Segundo a pesquisadora Tingting Zhou, pacientes esquizofrênicos tendem a manter crenças antigas, dificultando a atualização com dados novos. A mutação compromete a comunicação entre neurônios na região do tálamo mediodorsal, impactando a flexibilidade cognitiva.

Carolina Guedes, psiquiatra da plataforma INKI, explica que a proteína do gene grin2a regula o portão NMDA. Quando o gene é mutado, a comunicação cerebral fica prejudicada e o comportamento não se ajusta a mudanças ambientais. A equipe utilizou optogenética para ativar o circuito e observou melhoria parcial.

Os resultados sugerem que a disfunção tálamo-cortical pode estar ligada aos déficits cognitivos da esquizofrenia, abrindo caminho para novas estratégias terapêuticas focadas no tálamo mediodorsal.

Perspectivas sobre o sistema glinfático

Na Universidade de Genebra, pesquisadores estudam os mecanismos que antecedem sintomas psicóticos, como alucinações. O trabalho, publicado na Biological Psychiatry: Global Open Science, investiga o papel do sistema glinfático na vulnerabilidade à psicose.
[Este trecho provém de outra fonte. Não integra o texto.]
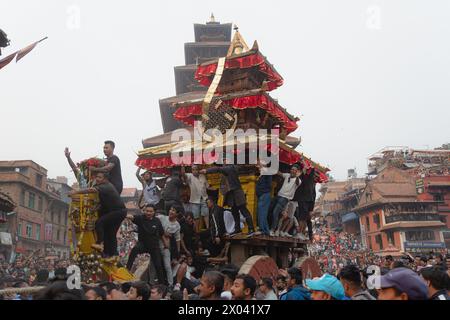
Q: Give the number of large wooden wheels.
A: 2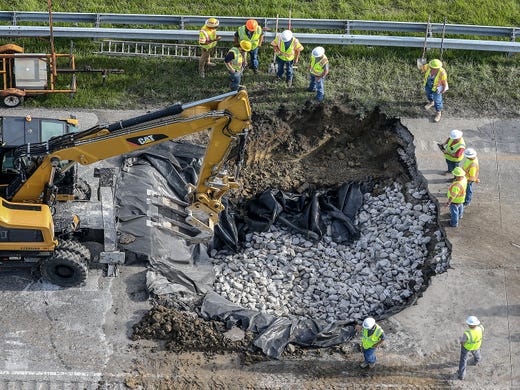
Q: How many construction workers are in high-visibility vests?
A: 11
A análise de indivíduos com a síndrome de deleção 22q11.2, associada a alto risco de psicose, utilizou dados de imagens cerebrais ao longo de mais de 20 anos. Alterações precoces no sistema de limpeza cerebral foram observadas na infância.

Alessandro Pascucci, autor do estudo, aponta que a interação entre genética e ambiente pode criar vulnerabilidade bem antes dos sintomas. A disfunção glinfática pode permitir acúmulo de substâncias tóxicas e desequilíbrios neuroquímicos que afetam áreas cerebrais vulneráveis, como o hipocampo.

O psiquiatra Fábio Leite comenta que o sistema glinfático atua na remoção de resíduos que podem irritar o cérebro. A deleção genética pode comprometer essa função, contribuindo para quadros psicóticos quando associada a inflamação.

Stephan Eliez, da Unige, ressalta que identificar fatores preditivos modificáveis abre espaço para estratégias de prevenção e retardar ou evitar o primeiro episódio psicótico.

Olhar clínico e prevenção

As pesquisas caminham para ações preventivas e tratamento mais direcionado. Identificar vias cerebrais envolvidas na psicose ajuda a desenhar intervenções que possam reduzir o impacto da doença. A ciência segue buscando vias seguras e eficazes para pacientes.

Integração entre dados clínicos e biológicos continua sendo essencial. O foco recai sobre entender como alterações genéticas, circuitos neurológicos e fatores ambientais interagem para favorecer ou retardar a esquizofrenia.